The importance of keeping good business records
To ensure that you pay the correct amount of tax and file correct tax returns with HMRC, it is vital that you keep complete and accurate records. This applies regardless of whether you are running a business as a sole trader or in a partnership or operating a limited company.
Business records for the self-employed
The self-employed need to complete records of their business income and expenses. Where the business is operated in partnership, the responsibility of keeping records falls on the nominated partner.
It is important to keep records of:
- all sales and income
- all business expenses
- VAT records if the business is VAT registered
- PAYE if the business has employees
Records are essential to enable the business to work out its profit or less. They may also be needed to support the figures included on the tax return should HMRC ask questions.
Keeping records of expenses ensures that nothing is overlooked and tax relief can be claimed as appropriate. It is, however, important to retain proof of expenses, for example:
- bank statements
- sales invoices
- purchase invoices
- till rolls
- paying-in slips
Where the business is operated as a limited company, records of income and expenses must be kept as for a sole trader. It is important to record income, expenses, debts owed by and to the company, details of goods brought and sold, details of stock and records of stock takes, etc.

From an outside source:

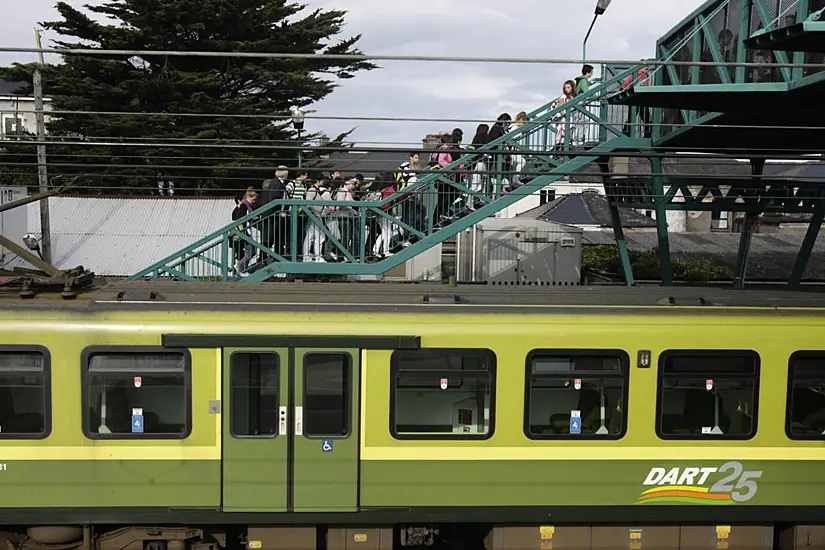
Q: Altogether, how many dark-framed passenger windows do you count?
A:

Records must also be kept about the company itself, including details:
- directors and shareholders
- minutes of votes and resolutions
- details of any charges on the company’s assets, debentures, indemnities
The company must also keep a register of persons with significant control. Broadly, anyone who has more than 25% of the voting rights, can appoint or remove a majority of directors or can influence or control the company.
How to keep records
While records can be kept manually, for many businesses it will soon become mandatory to keep digital records. Most businesses who are VAT registered and whose turnover is above the VAT registration threshold of £85,000 will need to comply with the requirements of Making Tax Digital for VAT from the first VAT accounting period beginning on or after 1 April 2019. This will necessitate keeping certain VAT records digitally. Once MTD is introduced for income tax and corporation tax, it will be mandatory to keep digital business records for these purposes too.

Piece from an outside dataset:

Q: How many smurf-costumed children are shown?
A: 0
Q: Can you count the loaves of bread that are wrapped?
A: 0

Where there is no mandatory digital recordkeeping requirement to meet, records can be kept on paper, using software packages or on spreadsheets.
How long to keep records
Where a self-assessment tax return is filed before the deadline of 31 January after the end of the tax year to which it relates, records should be kept for at least 22 months of the end of the tax year (12 months from the filing deadline). Where the return is sent late, records should be retained for at least 15 months from the date the return was submitted.
HMRC can charge penalties for the failure to keep accurate records. A company director can be fined £3,000 or disqualified for the failure to keep proper accounting records.